ーー「大衆演劇の劇場×温泉」「フィンランド式サウナ×おふろ」「グランピング×おふろ」など、斬新なものが多い印象です。

 

斉藤 「おふろから文化を発信する」をテーマに、従来の温浴施設という業態のあり方を変えようと努力しています。これまでのスーパー銭湯は、スパッと入ってご飯を食べて帰るような使われ方が多く、滞在時間が限られていました。しかし、1日ゆったり過ごしていただけるように、「文化」と「温泉」の2つを楽しめるような施設の展開を行っています。各施設でターゲット層は違いますが、うんちくでもお話しさせていただいたような、温泉やおふろの入り方の正しい認識を持ちながら、新しい温浴施設のあり方を幅広く提案していきたいと思っています。

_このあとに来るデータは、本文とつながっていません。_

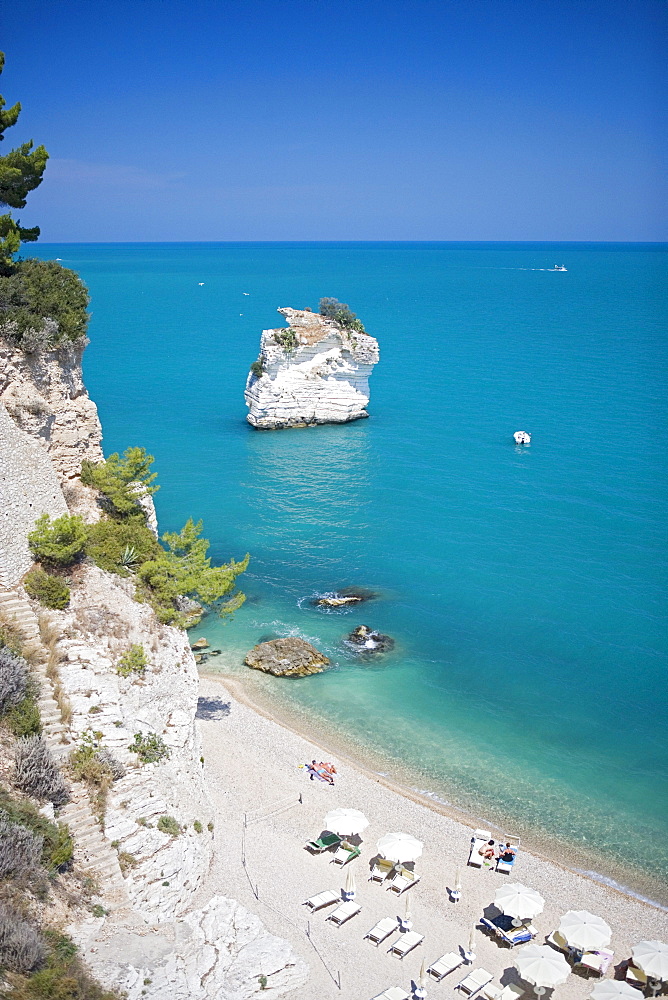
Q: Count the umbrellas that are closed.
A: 5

↑温泉道場のグループが運営する「四日市温泉 おふろcafe 湯守座」(三重県)。大衆演劇の劇場を併設した施設です

 

↑温泉道場運営の「おふろcafe utatane」(埼玉県)。フィンランド式のサウナ文化を伝える施設。露天風呂は同社運営の「白寿の湯」(埼玉県)からの運び湯とのこと

 

↑温泉道場運営の「おふろcafe bivouac」(埼玉県)。グランピングをコンセプトにした遊べる温浴施設(温泉はありません)。施設内にボルダリングウォールやキッズスペースがあります

 

↑温泉道場運営の「O Park OGOSE」(埼玉県)。宿泊、BBQ、温浴施設の複合リゾート(温泉はありません)。東京からヘリで直行できる宿泊プランや一棟貸しのサウナスイートキャビンが話題という事

 

週に4~5日は温泉に入る筆者ですが、今回の6つのうんちくはいずれも知らないものばかりで目から鱗が落ちました。また、温泉道場が展開する斬新な温泉の写真を見て、ぜひ利用してみたいとも思いました。まだまだ寒さが続くこの季節、感染防止対策を万全に、そして、今回のうんちくをしっかり頭に入れて、温泉でゆっくりリフレッシュされてみてはいかがでしょうか。